* What you are asked to do *
Report all lines in the records that hold the string "brown".

* Dataset records *

══════════

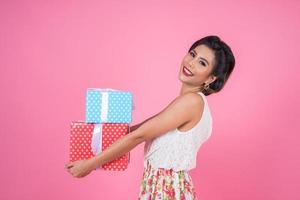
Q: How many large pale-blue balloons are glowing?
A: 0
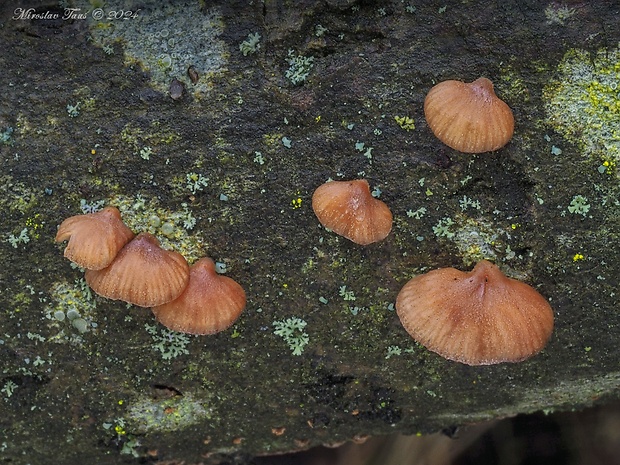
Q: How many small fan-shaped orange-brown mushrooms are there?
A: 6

══════════

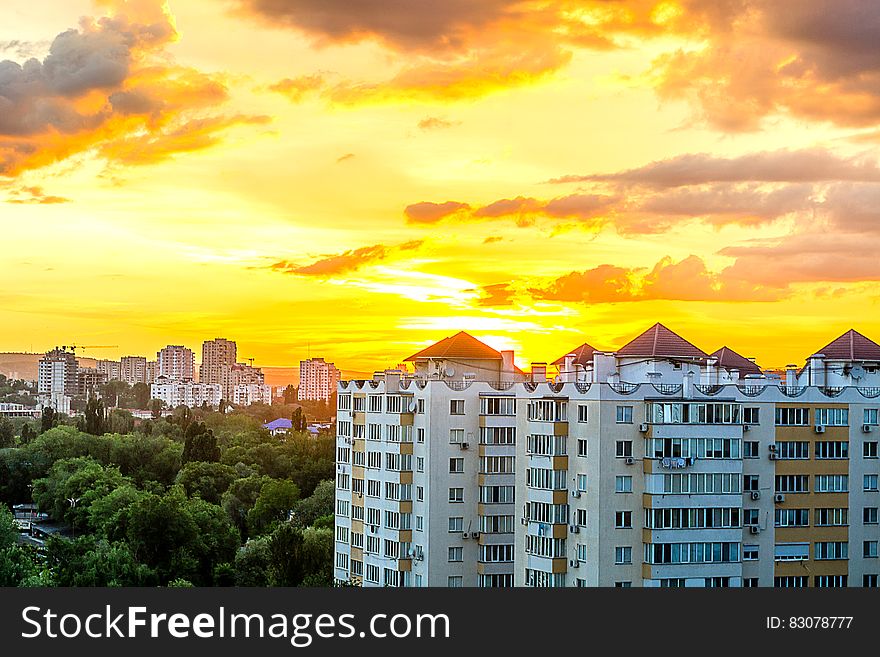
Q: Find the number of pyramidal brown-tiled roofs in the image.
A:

══════════

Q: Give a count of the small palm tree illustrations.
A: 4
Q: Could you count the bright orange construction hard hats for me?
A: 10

══════════

* Solution to this problem *
Q: How many small fan-shaped orange-brown mushrooms are there?
Q: Find the number of pyramidal brown-tiled roofs in the image.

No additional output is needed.